Finding yourself with a bathroom full of failed cleansers, spot treatments, and moisturizers that all claimed to clear your face of adult acne? According to over 30 years of research, it’s time to come over to the alternative side of medicine. When it comes to acne, acupuncture is where it’s at.
A systematic review of 43 trials in English and Chinese language studies found acupoint stimulation—a blanket term which includes acupuncture, moxibustion, cupping, acupoint injection, and acupoint catgut embedding treatment—to be an effective, side effect-free treatment for acne. Some of the individual therapies, like cupping, were even found to be significantly better than pharmaceutical medications at curing (yes, curing) patients of their breakouts, says the research published in Medical Acupuncture.
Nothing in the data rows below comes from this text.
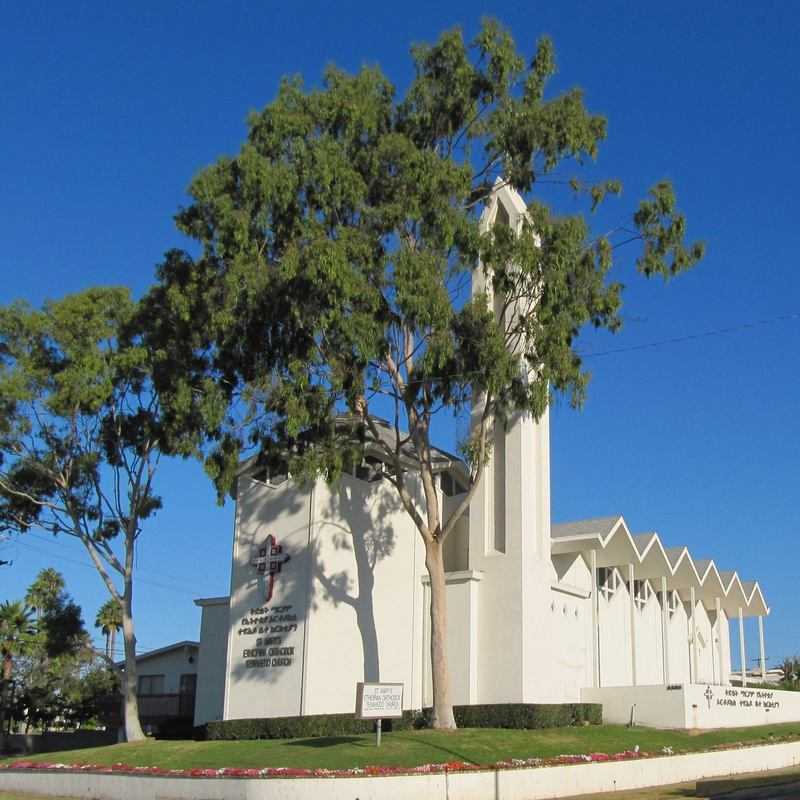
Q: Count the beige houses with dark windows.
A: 1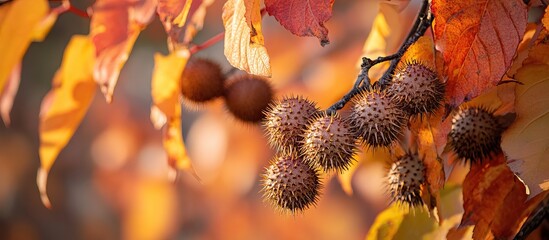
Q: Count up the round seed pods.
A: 9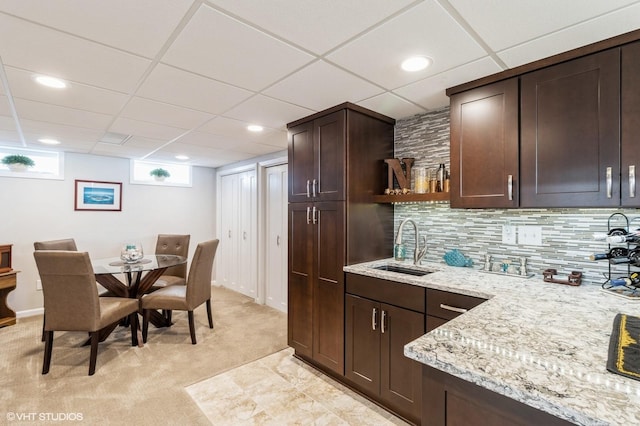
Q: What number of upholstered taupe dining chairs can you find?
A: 4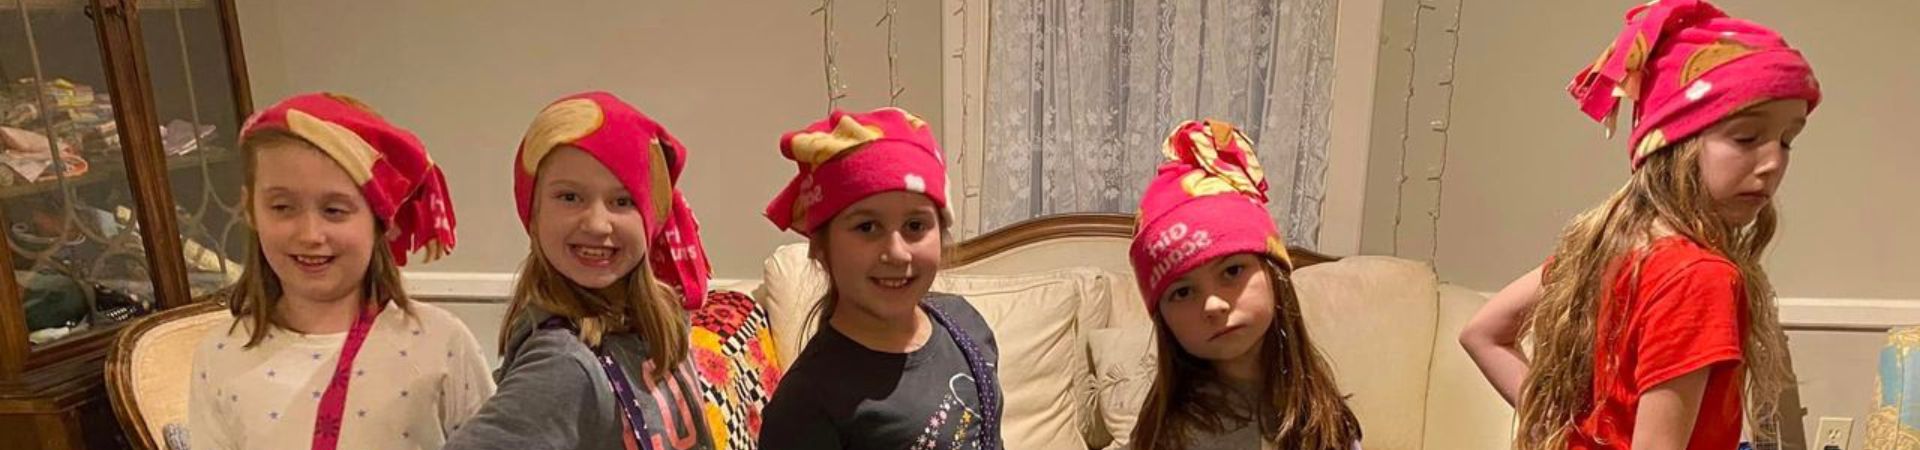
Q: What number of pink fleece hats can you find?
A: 5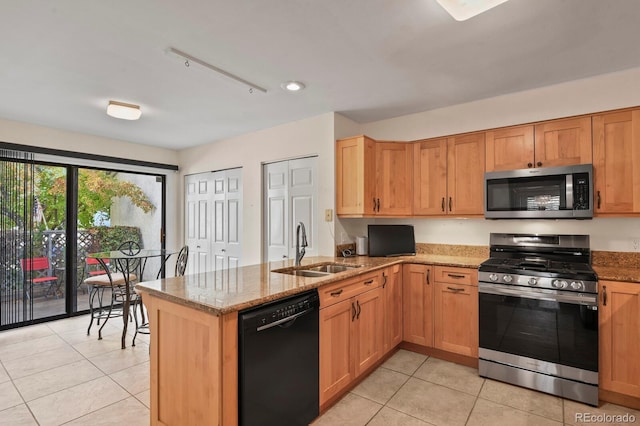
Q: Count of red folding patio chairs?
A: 2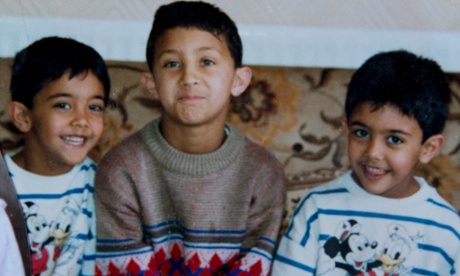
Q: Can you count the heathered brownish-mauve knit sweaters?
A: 1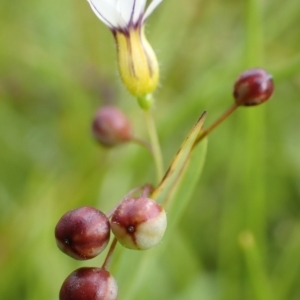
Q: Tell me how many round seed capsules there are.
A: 5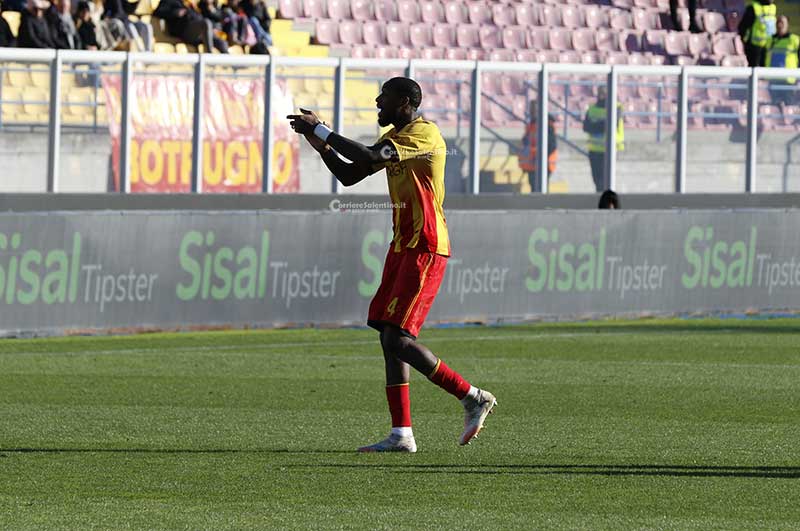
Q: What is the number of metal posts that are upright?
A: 11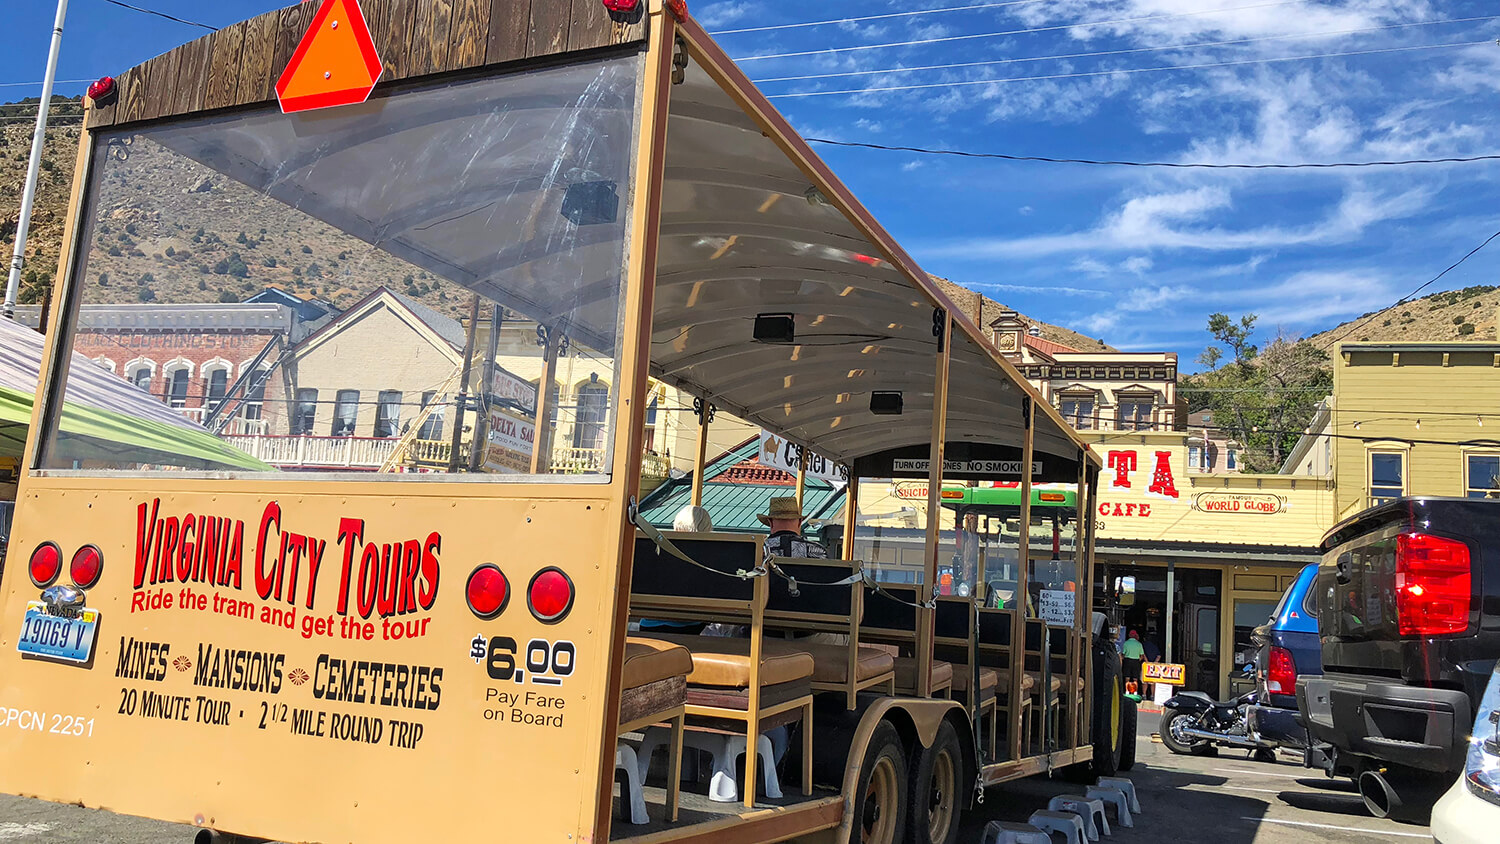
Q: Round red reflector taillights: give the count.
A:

Acupuncture is the insertion of hair-thin sterile needles into the skin and is a typically painless way to signal the brain to make changes within the body. And while it may be news to you, acupuncture as a form of medicine has been getting results for over 2000 years, says Mary Sabo, L.Ac., acupuncturist, Chinese herbalist, and assistant clinic director at The YinOva Center in New York City. Undergoing acupuncture therapy for acne often includes dietary changes and taking Chinese herbs and supplements along with weekly acupuncture appointments—far more involved than taking a pill or applying a cream.
But Sabo says the benefits of acupuncture extend beyond a patient’s pimples, and usually long after treatment has discontinued. “Regular acne creams are just suppressing the manifestation of underlying imbalance in the body,” along with causing unwanted side effects like irritation, dry skin, and even increased risk of birth defects, says Sabo. The needles are applied to points that send signals to strengthen (as in digestion or immunity), reduce (inflammation, known as heat) and move stagnant energy. “Treatments with acupuncture work to make the whole body healthier, and in the process resolve the acne from the inside out—which is why many of my patients also see improvement in their digestion, sleep, stress levels, and energy.”
The findings also showed acupuncture was even more effective at increasing the number of cured patients when combined with herbal medicine. In Sabo’s mind, it makes perfect sense: “I think of acupuncture as communicating with the body, while herbal medicine provides the building blocks to help the body make those changes,” she says. “Combining the two makes healing happen faster.”